'The meaning of life'... Is stupid. Now, what do I mean by that?. Do I mean that there is no meaning to life and that living is pointless? No, I don't. What I'm talking about is the very fact that we need something called: 'the meaning of life', I mean, can't we just live our life's. Why do we have to bother with all that philosophical stuff? And for your information, I haven't just been through a break up. That's not the reason as to why I'm thinking about this stuff. I'm not that type of guy, although, relationships are kind of poisonous when you think about it.
You get together with someone else and then there's a fifty percent chance that you will break up. Yet, that's when we're talking about adults, for people like me, who are twenty three (that's not the age of an adult, I'm still a child at heart dammit!) we have an even higher chance of eventual demise. You might say that it's the journey that counts, but what's the meaning of an journey were the end goal is to get the feeling of being punched in the stomach over and over until you start crying and goes to buy chocolate ice-cream but their out of that so you need to buy the next best thing which is vanilla, then you get home and remember that you forgot to close the freezer and now all of your Armageddon rations are done for... What exactly is the point to that kind of journey?
As I was standing up thinking about this stuff, I didn't notice that the hamburgers that I was supposed to be flipping were starting to get burned. I also didn't notice my manager standing behind me, with her vicious aura being apparent to everyone else but it's intended target.
"Max!, are you such an imbecile that you don't even know how to flip a hamburger?" I turned around in a slow manner, it probably took me about five seconds to turn around and face her. "Why did it take so long", you ask? Well I first needed to wipe away the shock on my face, so as to not be in an disadvantage. If you want me to describe how I look with my face in complete shock, think about a naked mole rat, but it's in complete shock because of an 190 centimeter muscular woman who has just snuck up on it, that's my face in shock.

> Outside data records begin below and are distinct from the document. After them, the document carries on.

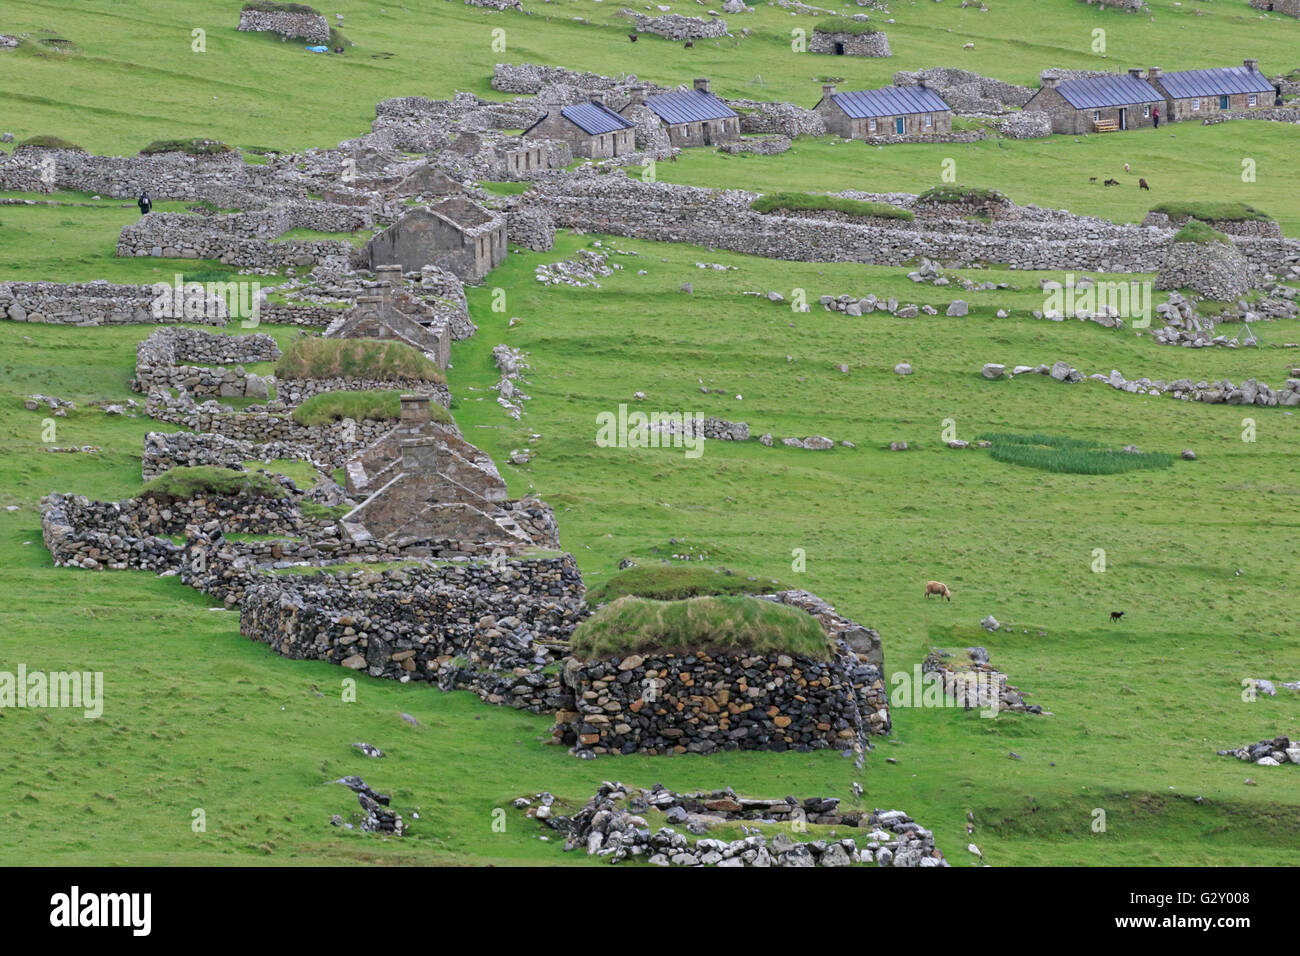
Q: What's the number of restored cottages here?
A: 5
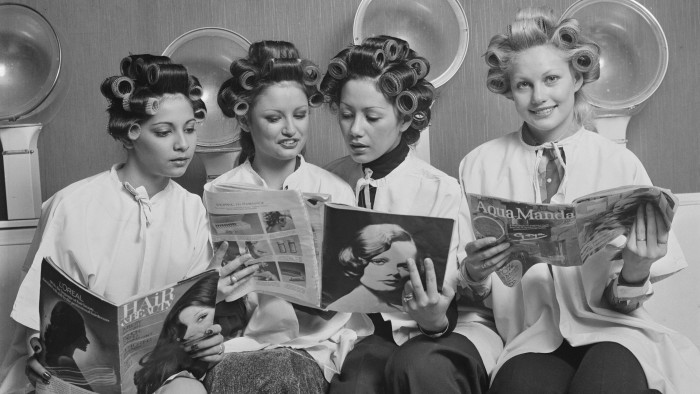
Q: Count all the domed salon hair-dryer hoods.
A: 4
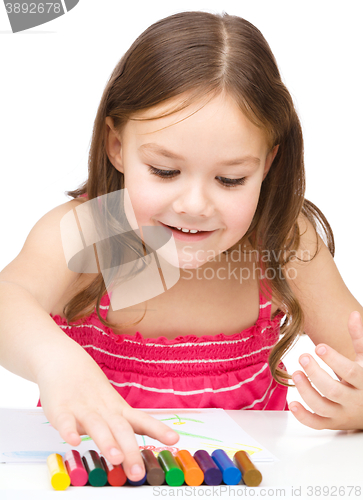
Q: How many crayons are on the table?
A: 11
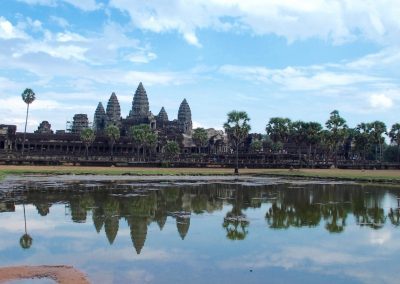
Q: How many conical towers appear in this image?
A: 5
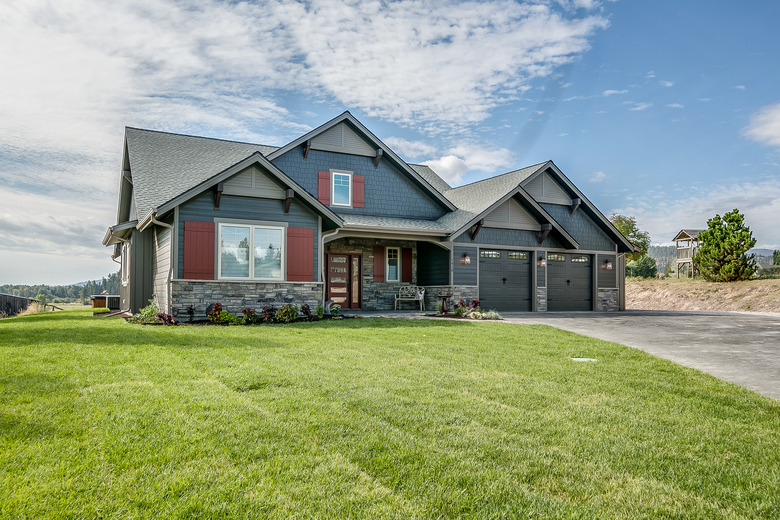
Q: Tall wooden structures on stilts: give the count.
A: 1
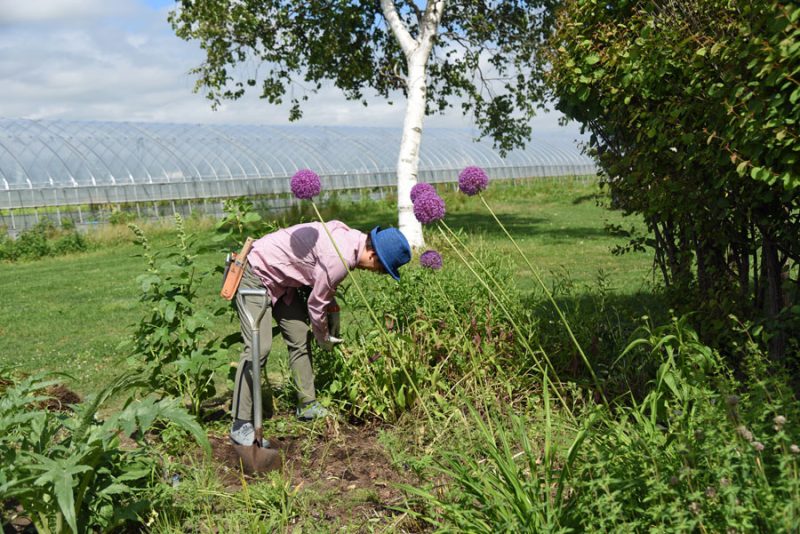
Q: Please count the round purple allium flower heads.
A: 5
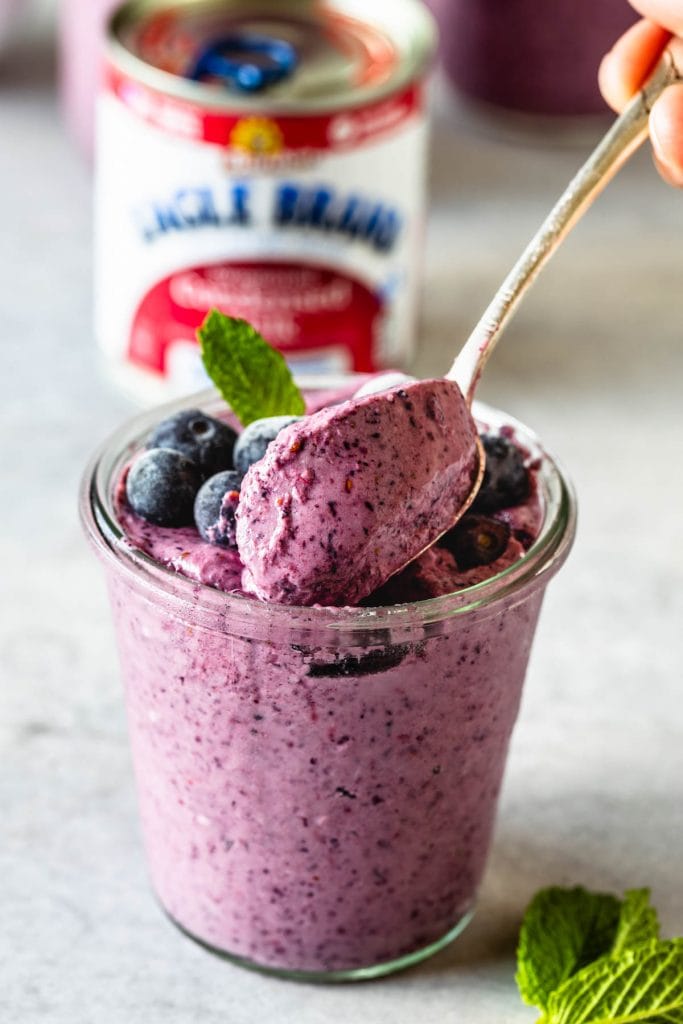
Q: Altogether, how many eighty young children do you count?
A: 0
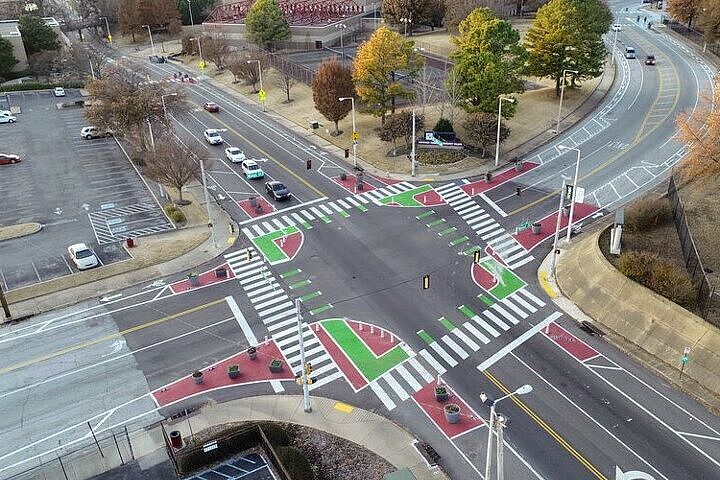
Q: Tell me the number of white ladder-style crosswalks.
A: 4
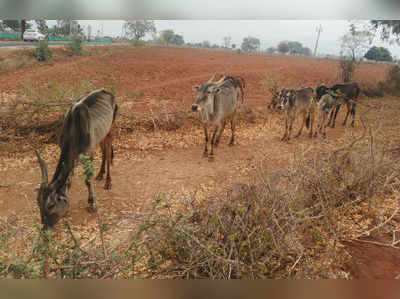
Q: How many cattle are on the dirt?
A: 5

"W-what is it m-madam Fritz" As you see, I still completely failed at what I was trying to do. "I didn't ask for a question, I asked for an answer, can you flip a hamburger!?" At this point my brain was just trying to come up with any excuse it could to escape this mess. "Of course madam, I'm a master in the art of flipping... The Hamburgers!" She looked at me with sceptical eyes, as if the two months I had worked her meant nothing to her. "Prove it, 'master of flipping', prove that you're the expert you claim to be" I started to regain my cool, I thought, "you can do it, think about all those barbecue party's at grandma's house" In this instant I realized that this was what I was meant to do in life. I wasn't meant to be in toxic relationships and I definitely had never needed to be a dancer. This was my purpose, this was my: "meaning in life". So I simply nodded and then turned around, this time in an instant. I grabbed my spatula and stared down the hamburgers, it was like a western and right now, I was Clint Eastwood.

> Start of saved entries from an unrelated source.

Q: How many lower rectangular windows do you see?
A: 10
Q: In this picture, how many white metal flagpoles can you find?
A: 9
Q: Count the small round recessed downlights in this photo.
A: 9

My grip on the spatula tightened, and I prepared to fire my revolver against the intimidating 150 grams of meat that made up the burger. Then!, I drew my weapon and my opponent literally went flying. No, but seriously, I had been to quick and forceful, so the hamburger that I had flipped literally went flying up in the air. I saw how the burger went behind me in an ark and I noticed where it was heading. But it was to little to late, as I saw it soaring through the air, I could only yell. I screamed, "Duuuck!" and then it landed right in the face of my manager.

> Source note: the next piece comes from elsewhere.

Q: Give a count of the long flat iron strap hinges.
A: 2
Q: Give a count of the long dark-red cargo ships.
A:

She let out an enormous roar, as the hot piece of meat hit the entire right side of her face. One of the employees grabbed the fire extinguisher and started madly spraying it in her face. This of course made her start to scream from the extreme cold and I just stood there, I didn't look like a mole rat, I simply had no emotion on my face. I had gone completely mad and chosen to just accepte the scene which was currently playing out in front of me. Only one thought was going through my mind, "Why didn't I just become a dancer...?"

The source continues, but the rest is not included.